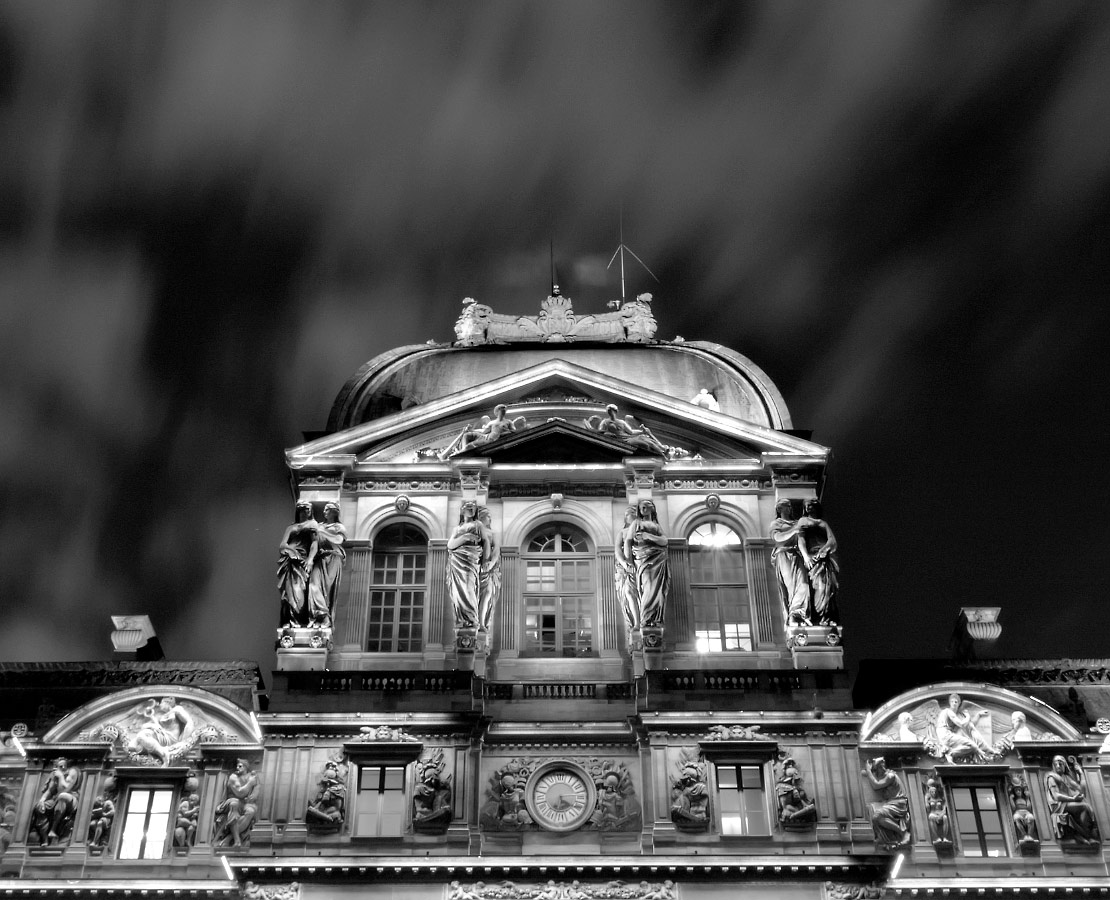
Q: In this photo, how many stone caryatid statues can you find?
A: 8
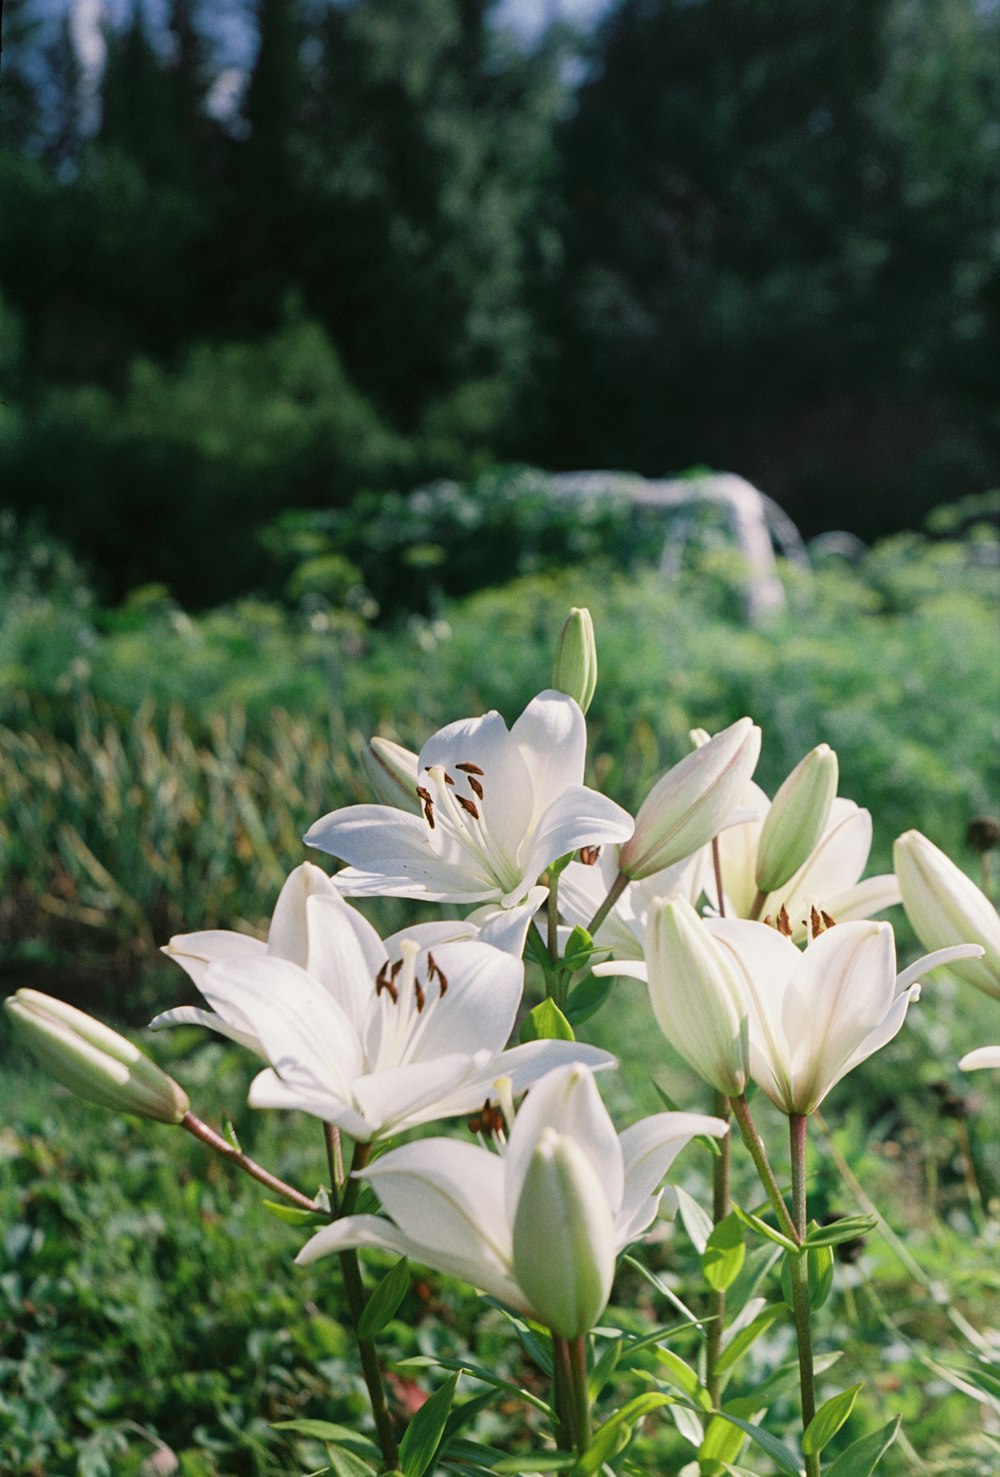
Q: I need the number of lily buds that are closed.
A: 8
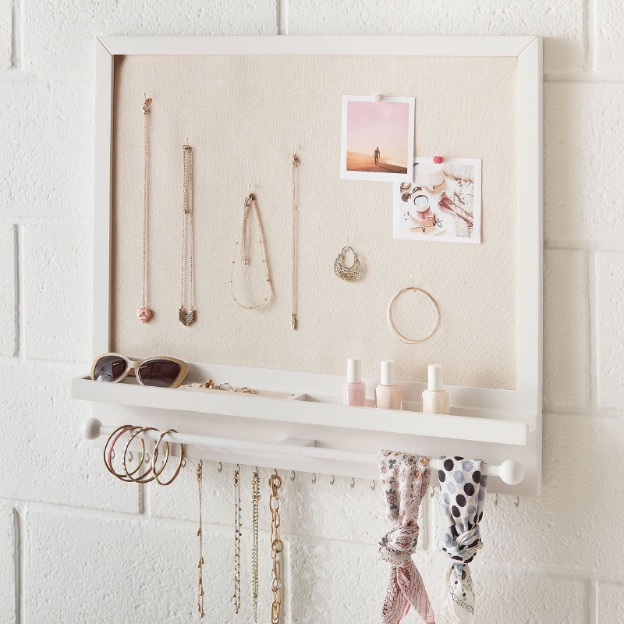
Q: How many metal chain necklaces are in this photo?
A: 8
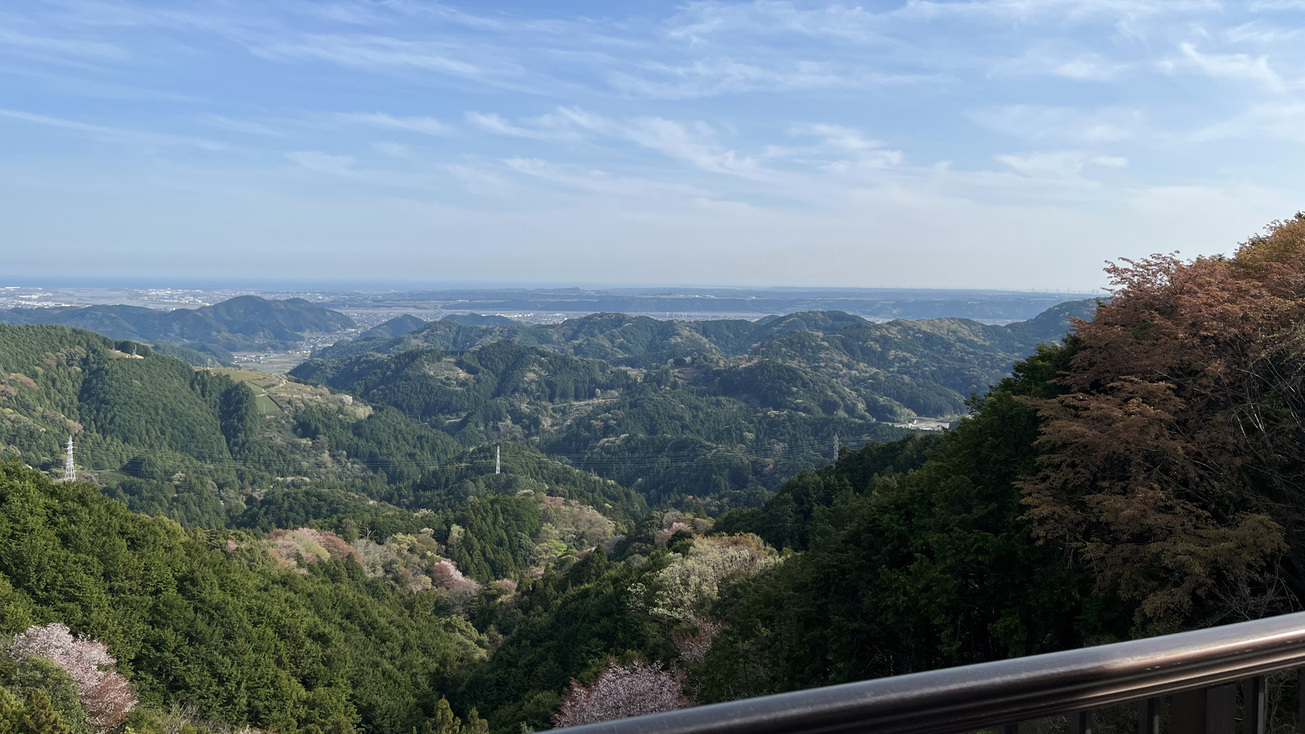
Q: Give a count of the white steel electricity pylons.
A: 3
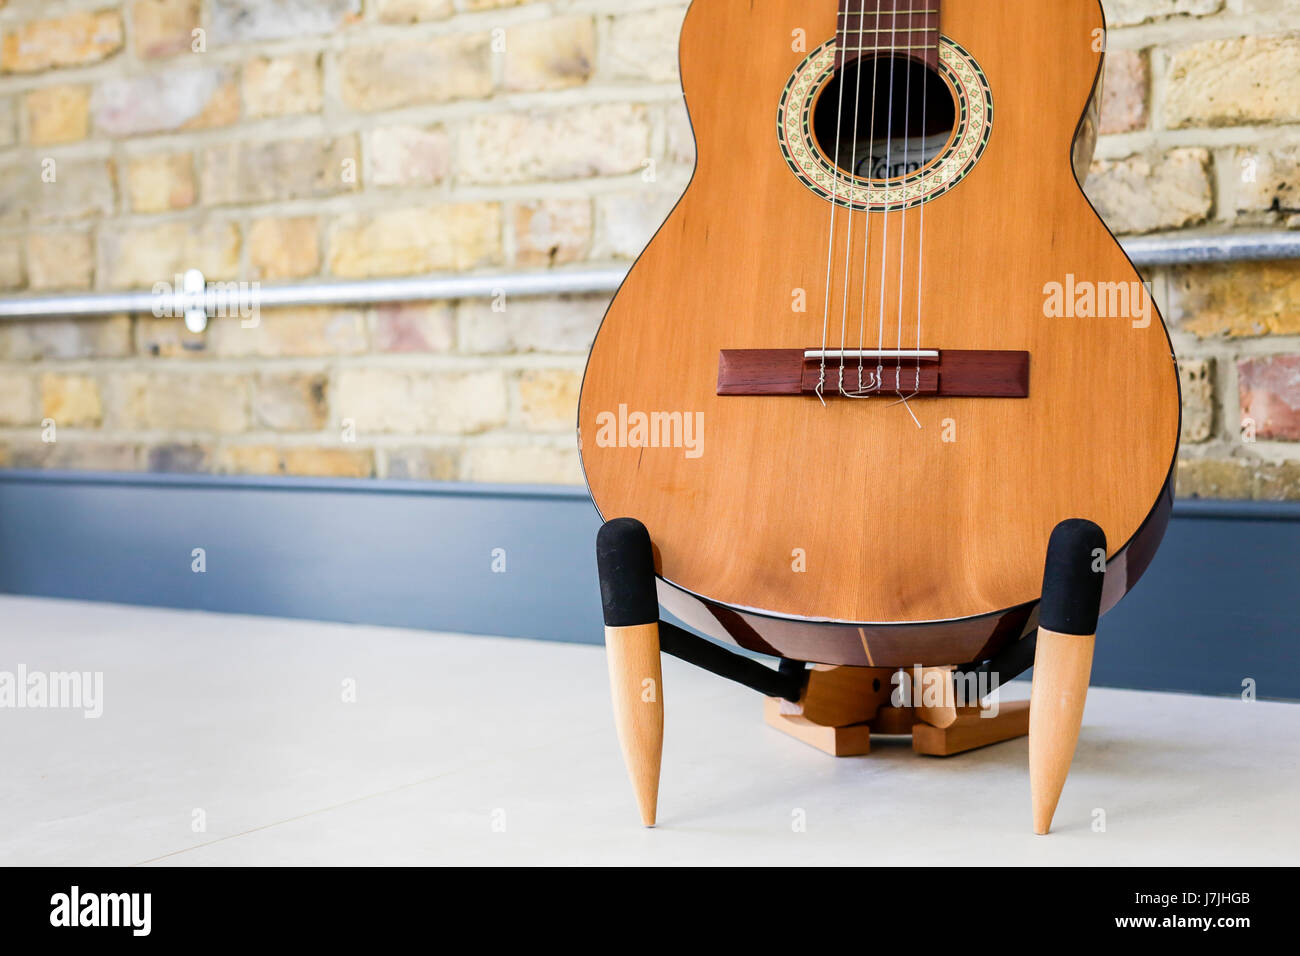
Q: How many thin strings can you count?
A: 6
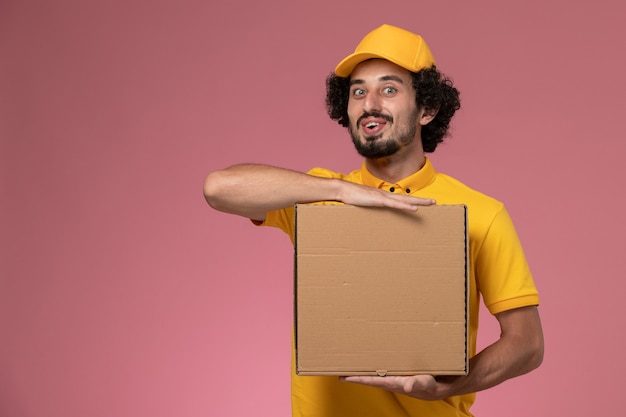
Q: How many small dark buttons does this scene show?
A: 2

◇ ◇ ◇ ◇

Instructions for the task:
A word-for-word copy of the records is needed, one that contains no pictures.

Response area:
Q: In this photo, how many stone caryatid statues can you find?
A: 8
Q: I need the number of lily buds that are closed.
A: 8
Q: How many metal chain necklaces are in this photo?
A: 8
Q: Give a count of the white steel electricity pylons.
A: 3
Q: How many thin strings can you count?
A: 6
Q: How many small dark buttons does this scene show?
A: 2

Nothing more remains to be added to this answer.